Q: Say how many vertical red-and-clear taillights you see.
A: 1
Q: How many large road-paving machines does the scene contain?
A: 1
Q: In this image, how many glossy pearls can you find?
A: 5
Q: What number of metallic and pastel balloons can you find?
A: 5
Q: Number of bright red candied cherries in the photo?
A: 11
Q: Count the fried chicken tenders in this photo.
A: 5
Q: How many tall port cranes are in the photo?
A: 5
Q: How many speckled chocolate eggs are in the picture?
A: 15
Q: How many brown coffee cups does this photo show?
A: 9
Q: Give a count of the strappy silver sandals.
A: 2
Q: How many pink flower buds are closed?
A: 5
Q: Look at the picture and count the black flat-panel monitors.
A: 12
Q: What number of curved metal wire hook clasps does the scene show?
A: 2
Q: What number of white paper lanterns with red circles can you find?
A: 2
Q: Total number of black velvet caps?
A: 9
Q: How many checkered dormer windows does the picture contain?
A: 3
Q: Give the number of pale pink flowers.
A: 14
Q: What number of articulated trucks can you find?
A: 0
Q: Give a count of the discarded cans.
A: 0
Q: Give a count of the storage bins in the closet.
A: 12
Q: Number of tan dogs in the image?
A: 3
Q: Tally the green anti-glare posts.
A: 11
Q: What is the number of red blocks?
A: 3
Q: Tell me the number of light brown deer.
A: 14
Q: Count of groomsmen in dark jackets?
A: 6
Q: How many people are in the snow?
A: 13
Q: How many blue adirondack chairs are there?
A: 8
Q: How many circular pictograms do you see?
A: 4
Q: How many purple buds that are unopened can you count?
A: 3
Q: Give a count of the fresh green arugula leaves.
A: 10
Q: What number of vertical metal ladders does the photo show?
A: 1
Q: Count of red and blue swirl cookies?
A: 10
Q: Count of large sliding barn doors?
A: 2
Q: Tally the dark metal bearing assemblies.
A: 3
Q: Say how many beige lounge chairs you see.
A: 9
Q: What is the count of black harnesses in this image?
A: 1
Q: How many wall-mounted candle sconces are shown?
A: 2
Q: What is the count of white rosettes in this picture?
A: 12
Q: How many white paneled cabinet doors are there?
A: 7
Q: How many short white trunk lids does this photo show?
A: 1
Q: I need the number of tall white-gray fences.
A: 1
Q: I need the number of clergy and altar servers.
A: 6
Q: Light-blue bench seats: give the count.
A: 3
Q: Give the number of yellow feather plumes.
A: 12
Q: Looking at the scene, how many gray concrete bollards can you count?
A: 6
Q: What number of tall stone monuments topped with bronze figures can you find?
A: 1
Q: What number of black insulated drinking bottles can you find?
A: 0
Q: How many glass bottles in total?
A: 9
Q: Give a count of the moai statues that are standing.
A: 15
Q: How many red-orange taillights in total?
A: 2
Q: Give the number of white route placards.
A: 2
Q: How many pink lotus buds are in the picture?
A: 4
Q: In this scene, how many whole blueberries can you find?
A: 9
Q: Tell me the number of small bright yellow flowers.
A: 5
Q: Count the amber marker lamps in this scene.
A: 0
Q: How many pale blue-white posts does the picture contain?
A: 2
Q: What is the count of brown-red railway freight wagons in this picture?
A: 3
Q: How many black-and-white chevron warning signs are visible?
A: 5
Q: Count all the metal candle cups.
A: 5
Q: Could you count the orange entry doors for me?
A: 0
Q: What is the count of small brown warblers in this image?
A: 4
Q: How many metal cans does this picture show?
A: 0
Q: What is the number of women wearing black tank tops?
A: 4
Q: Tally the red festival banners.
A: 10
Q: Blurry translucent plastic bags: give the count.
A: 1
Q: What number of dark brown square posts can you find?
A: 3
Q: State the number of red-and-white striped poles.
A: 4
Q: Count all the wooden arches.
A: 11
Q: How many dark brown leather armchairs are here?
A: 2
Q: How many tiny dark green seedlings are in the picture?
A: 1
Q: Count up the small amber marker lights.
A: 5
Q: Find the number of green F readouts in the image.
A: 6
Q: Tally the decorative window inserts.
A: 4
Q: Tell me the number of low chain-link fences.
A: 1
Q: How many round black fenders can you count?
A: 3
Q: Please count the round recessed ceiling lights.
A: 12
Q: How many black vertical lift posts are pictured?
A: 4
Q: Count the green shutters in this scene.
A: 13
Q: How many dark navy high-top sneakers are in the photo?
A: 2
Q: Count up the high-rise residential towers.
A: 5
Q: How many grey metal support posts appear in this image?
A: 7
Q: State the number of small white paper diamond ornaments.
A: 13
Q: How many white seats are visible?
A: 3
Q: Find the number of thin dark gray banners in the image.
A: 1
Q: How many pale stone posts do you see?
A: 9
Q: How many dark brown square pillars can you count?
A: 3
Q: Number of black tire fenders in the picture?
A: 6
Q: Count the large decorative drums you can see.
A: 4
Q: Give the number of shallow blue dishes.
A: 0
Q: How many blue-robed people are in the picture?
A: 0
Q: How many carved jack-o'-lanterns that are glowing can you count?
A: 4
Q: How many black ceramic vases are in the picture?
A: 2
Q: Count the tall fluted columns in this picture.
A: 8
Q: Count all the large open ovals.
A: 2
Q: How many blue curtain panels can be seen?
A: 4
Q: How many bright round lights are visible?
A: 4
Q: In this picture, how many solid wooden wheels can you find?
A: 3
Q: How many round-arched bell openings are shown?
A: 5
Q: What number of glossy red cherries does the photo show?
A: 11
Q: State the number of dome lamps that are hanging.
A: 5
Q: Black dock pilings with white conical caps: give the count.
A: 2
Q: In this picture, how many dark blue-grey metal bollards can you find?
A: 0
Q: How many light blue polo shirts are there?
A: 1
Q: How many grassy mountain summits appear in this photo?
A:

------------------------

Task goal:
Starting at the first line and ending at the last, retype the entries above.

Finished exercise:
Q: Say how many vertical red-and-clear taillights you see.
A: 1
Q: How many large road-paving machines does the scene contain?
A: 1
Q: In this image, how many glossy pearls can you find?
A: 5
Q: What number of metallic and pastel balloons can you find?
A: 5
Q: Number of bright red candied cherries in the photo?
A: 11
Q: Count the fried chicken tenders in this photo.
A: 5
Q: How many tall port cranes are in the photo?
A: 5
Q: How many speckled chocolate eggs are in the picture?
A: 15
Q: How many brown coffee cups does this photo show?
A: 9
Q: Give a count of the strappy silver sandals.
A: 2
Q: How many pink flower buds are closed?
A: 5
Q: Look at the picture and count the black flat-panel monitors.
A: 12
Q: What number of curved metal wire hook clasps does the scene show?
A: 2
Q: What number of white paper lanterns with red circles can you find?
A: 2
Q: Total number of black velvet caps?
A: 9
Q: How many checkered dormer windows does the picture contain?
A: 3
Q: Give the number of pale pink flowers.
A: 14
Q: What number of articulated trucks can you find?
A: 0
Q: Give a count of the discarded cans.
A: 0
Q: Give a count of the storage bins in the closet.
A: 12
Q: Number of tan dogs in the image?
A: 3
Q: Tally the green anti-glare posts.
A: 11
Q: What is the number of red blocks?
A: 3
Q: Tell me the number of light brown deer.
A: 14
Q: Count of groomsmen in dark jackets?
A: 6
Q: How many people are in the snow?
A: 13
Q: How many blue adirondack chairs are there?
A: 8
Q: How many circular pictograms do you see?
A: 4
Q: How many purple buds that are unopened can you count?
A: 3
Q: Give a count of the fresh green arugula leaves.
A: 10
Q: What number of vertical metal ladders does the photo show?
A: 1
Q: Count of red and blue swirl cookies?
A: 10
Q: Count of large sliding barn doors?
A: 2
Q: Tally the dark metal bearing assemblies.
A: 3
Q: Say how many beige lounge chairs you see.
A: 9
Q: What is the count of black harnesses in this image?
A: 1
Q: How many wall-mounted candle sconces are shown?
A: 2
Q: What is the count of white rosettes in this picture?
A: 12
Q: How many white paneled cabinet doors are there?
A: 7
Q: How many short white trunk lids does this photo show?
A: 1
Q: I need the number of tall white-gray fences.
A: 1
Q: I need the number of clergy and altar servers.
A: 6
Q: Light-blue bench seats: give the count.
A: 3
Q: Give the number of yellow feather plumes.
A: 12
Q: Looking at the scene, how many gray concrete bollards can you count?
A: 6
Q: What number of tall stone monuments topped with bronze figures can you find?
A: 1
Q: What number of black insulated drinking bottles can you find?
A: 0
Q: How many glass bottles in total?
A: 9
Q: Give a count of the moai statues that are standing.
A: 15
Q: How many red-orange taillights in total?
A: 2
Q: Give the number of white route placards.
A: 2
Q: How many pink lotus buds are in the picture?
A: 4
Q: In this scene, how many whole blueberries can you find?
A: 9
Q: Tell me the number of small bright yellow flowers.
A: 5
Q: Count the amber marker lamps in this scene.
A: 0
Q: How many pale blue-white posts does the picture contain?
A: 2
Q: What is the count of brown-red railway freight wagons in this picture?
A: 3
Q: How many black-and-white chevron warning signs are visible?
A: 5
Q: Count all the metal candle cups.
A: 5
Q: Could you count the orange entry doors for me?
A: 0
Q: What is the count of small brown warblers in this image?
A: 4
Q: How many metal cans does this picture show?
A: 0
Q: What is the number of women wearing black tank tops?
A: 4
Q: Tally the red festival banners.
A: 10
Q: Blurry translucent plastic bags: give the count.
A: 1
Q: What number of dark brown square posts can you find?
A: 3
Q: State the number of red-and-white striped poles.
A: 4
Q: Count all the wooden arches.
A: 11
Q: How many dark brown leather armchairs are here?
A: 2
Q: How many tiny dark green seedlings are in the picture?
A: 1
Q: Count up the small amber marker lights.
A: 5
Q: Find the number of green F readouts in the image.
A: 6
Q: Tally the decorative window inserts.
A: 4
Q: Tell me the number of low chain-link fences.
A: 1
Q: How many round black fenders can you count?
A: 3
Q: Please count the round recessed ceiling lights.
A: 12
Q: How many black vertical lift posts are pictured?
A: 4
Q: Count the green shutters in this scene.
A: 13
Q: How many dark navy high-top sneakers are in the photo?
A: 2
Q: Count up the high-rise residential towers.
A: 5
Q: How many grey metal support posts appear in this image?
A: 7
Q: State the number of small white paper diamond ornaments.
A: 13
Q: How many white seats are visible?
A: 3
Q: Find the number of thin dark gray banners in the image.
A: 1
Q: How many pale stone posts do you see?
A: 9
Q: How many dark brown square pillars can you count?
A: 3
Q: Number of black tire fenders in the picture?
A: 6
Q: Count the large decorative drums you can see.
A: 4
Q: Give the number of shallow blue dishes.
A: 0
Q: How many blue-robed people are in the picture?
A: 0
Q: How many carved jack-o'-lanterns that are glowing can you count?
A: 4
Q: How many black ceramic vases are in the picture?
A: 2
Q: Count the tall fluted columns in this picture.
A: 8
Q: Count all the large open ovals.
A: 2
Q: How many blue curtain panels can be seen?
A: 4
Q: How many bright round lights are visible?
A: 4
Q: In this picture, how many solid wooden wheels can you find?
A: 3
Q: How many round-arched bell openings are shown?
A: 5
Q: What number of glossy red cherries does the photo show?
A: 11
Q: State the number of dome lamps that are hanging.
A: 5
Q: Black dock pilings with white conical caps: give the count.
A: 2
Q: In this picture, how many dark blue-grey metal bollards can you find?
A: 0
Q: How many light blue polo shirts are there?
A: 1
Q: How many grassy mountain summits appear in this photo?
A:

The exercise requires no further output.